Она милая-милая, наивная-наивная, сладкая-пресладкая. До приторности. Её принято жалеть - она любила, а её - опозорили. Она писала искренние и поэтичные строки, а её предали по полной программе - предложили разобрать на месткоме. Какая сволочь, этот Самохвалов! Ату его, ату! А Оленьке всего-то хотелось разбить чужую семью. Или, на худой конец, переспать с чужим мужем.
Она хотела быть счастливой, а её не поняли. Ну, что с того, что мадам Самохвалова, которая упорно игнорирует тёртое яблочко, будет переживать? Что с того, что Оленькин муж - товарищ Рыжов (у которого только что оперировали язву), может получить ещё одну? Подумаешь - взрослый сын! Главное - быть счастливой.
И Оленька старается - она прижимается к Самохвалову в танце, критикует кулинарные способности его жены и напоминает о поцелуйчиках институтской юности. А потом - приглашает мотануть куда-нибудь после работы. И страшно досадует (чуть не плачет), когда «...дорогой, любимый мой Юра» тактично увиливает от этого более чем конкретного зазыва. Она ежедневно пишет письма своему начальнику (скорее всего, на рабочем месте - изображая ту самую иллюзию движения - помните мобиль в квартире у Юрия Григорьевича?).

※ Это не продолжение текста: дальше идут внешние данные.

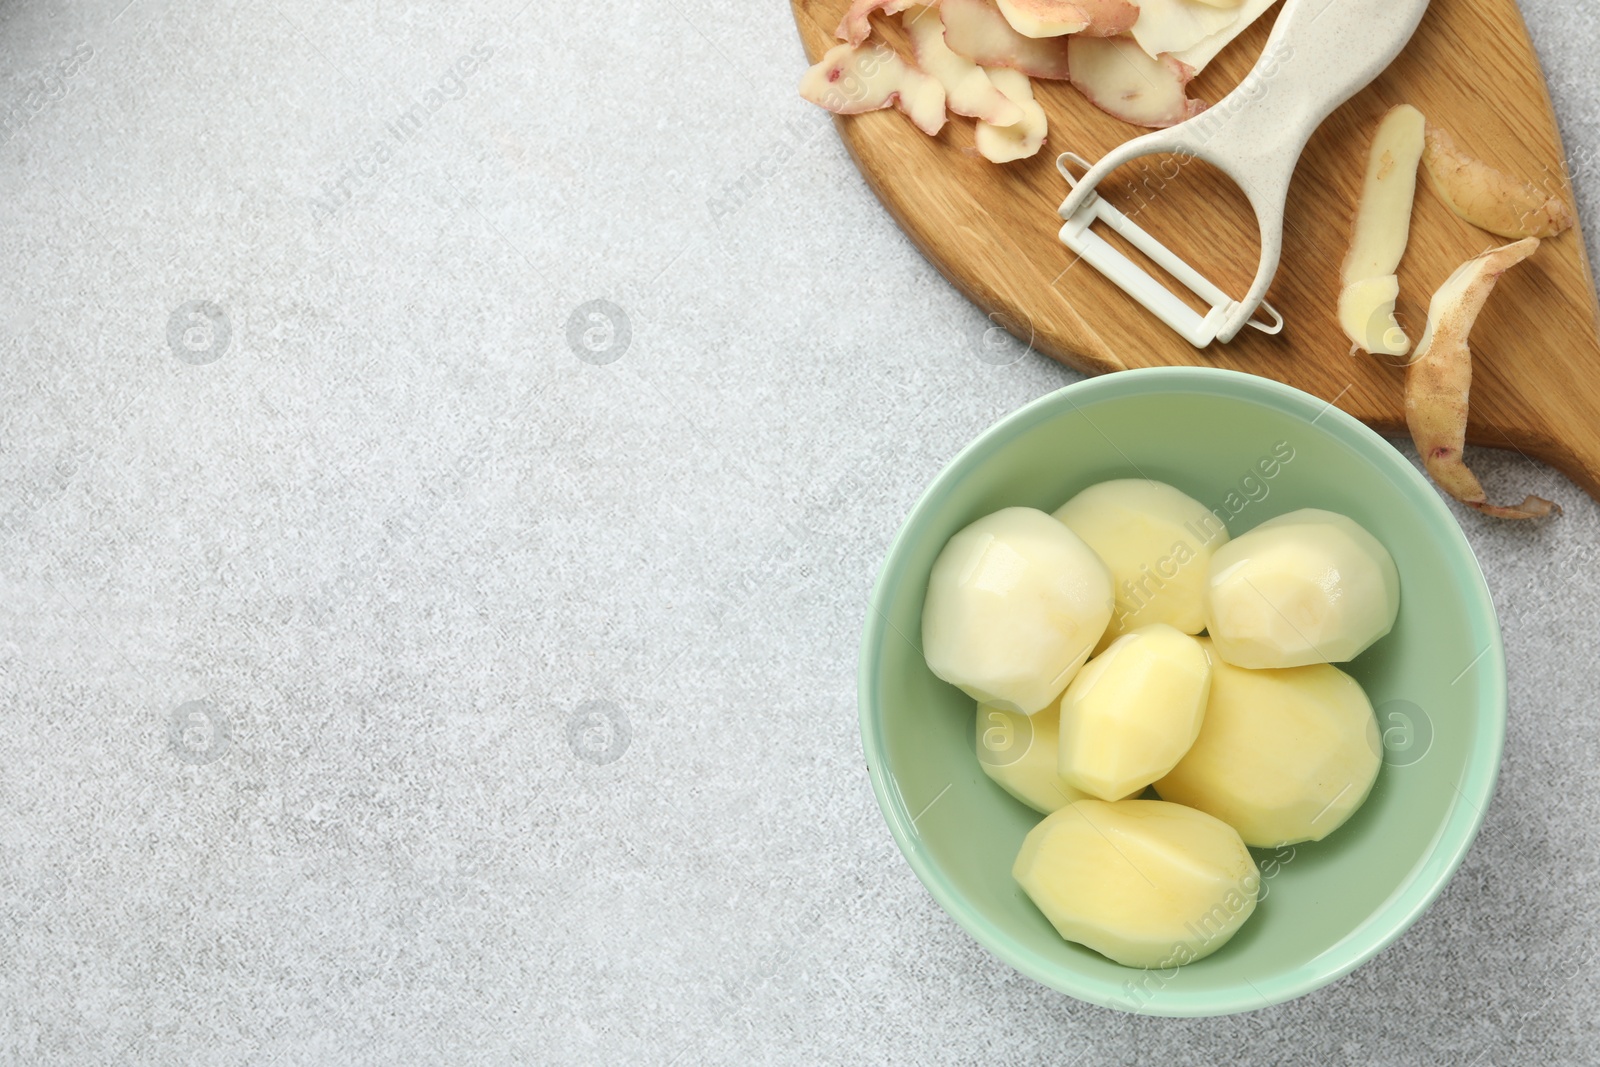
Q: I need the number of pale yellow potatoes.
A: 7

Разумеется, Самохвалов поступил гадко, не по-мужски и, по большому счёту, Новосельцев совершенно правильно его ударил - Анатолий Ефремович заступался за Олю, как за подругу студенческой юности. Но так ли уж хороша взрослая женщина (а не девочка-дурочка), решившая перечеркнуть устоявшиеся отношения сразу двух семей - своей и Самохвалова? Надо ли вставать на её сторону? Шурочка - патентованная идиотка, но даже и она - более права, когда говорит о неприличии момента.
Судя по всему, у «блондинки в жутких розочках» этот служебный роман не первый. Смею предположить, что она имела некоторые отношения даже и с разведённым Новосельцевым, но к моменту начала повествования и это перегорело, приобретя привычную форму старой-институтской-дружбы. Могу подумать, что Ефремыч до сих пор испытывает чувство вины. Мается. Думает. Он - такой. Рефлексирующий пролетарий умственного труда. Олик не рефлексирует. Олик - липнет и сливается, но - штурмует закрытые двери.
И что стоит за фразой преображённой Калугиной: «Заходите, посплетничаем...», которая обращена к Ольге? О чём? Может, как раз о Новосельцеве? Что же такое Оля, если не гадюка? Но! Акценты в фильме расставлены таким образом, что зритель как-то автоматически жалеет Рыжову. А зря, на мой взгляд, потому что строить своё счастьице на разрушении семей и устоявшихся социальных связей - по крайней мере, непорядочно... Эх, тёртое ты яблочко, Оля!